Filter the records below and copy every line containing the word "cookies".

▶ [DATA FOR THIS EXERCISE]:
______________________________
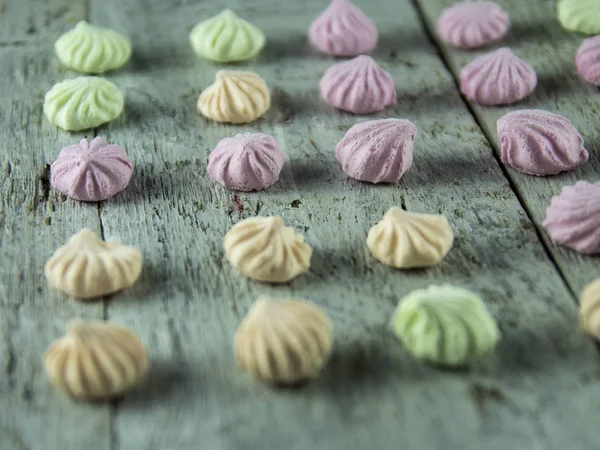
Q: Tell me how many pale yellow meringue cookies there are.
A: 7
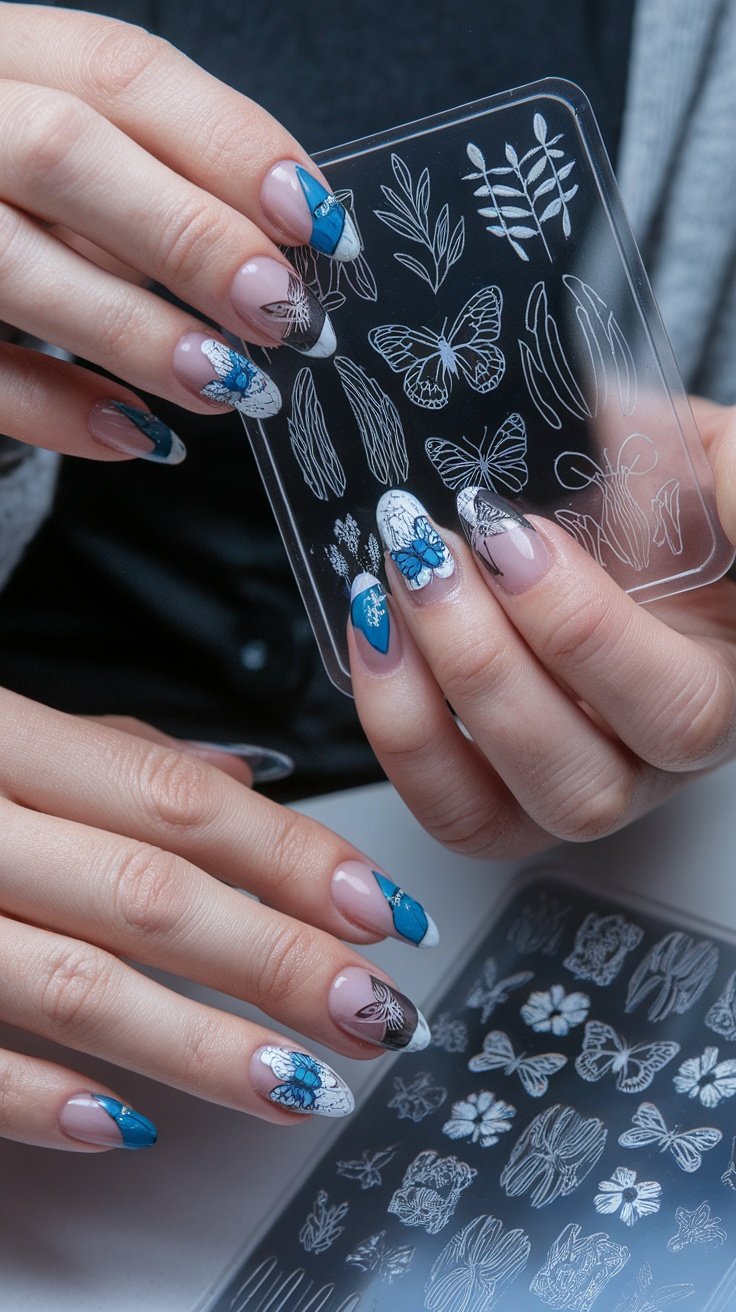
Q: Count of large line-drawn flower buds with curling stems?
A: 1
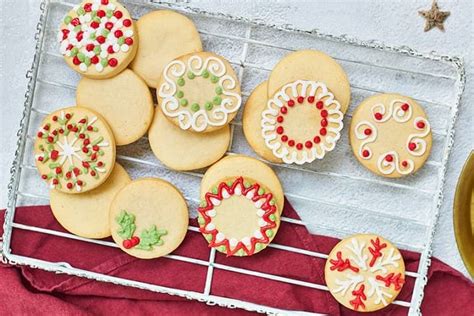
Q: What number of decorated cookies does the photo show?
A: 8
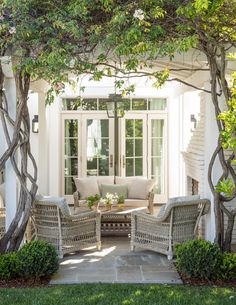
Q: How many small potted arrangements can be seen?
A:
______________________________
▶ [ANSWER FOR THIS EXERCISE]:
Q: Tell me how many pale yellow meringue cookies there are.
Q: What number of decorated cookies does the photo show?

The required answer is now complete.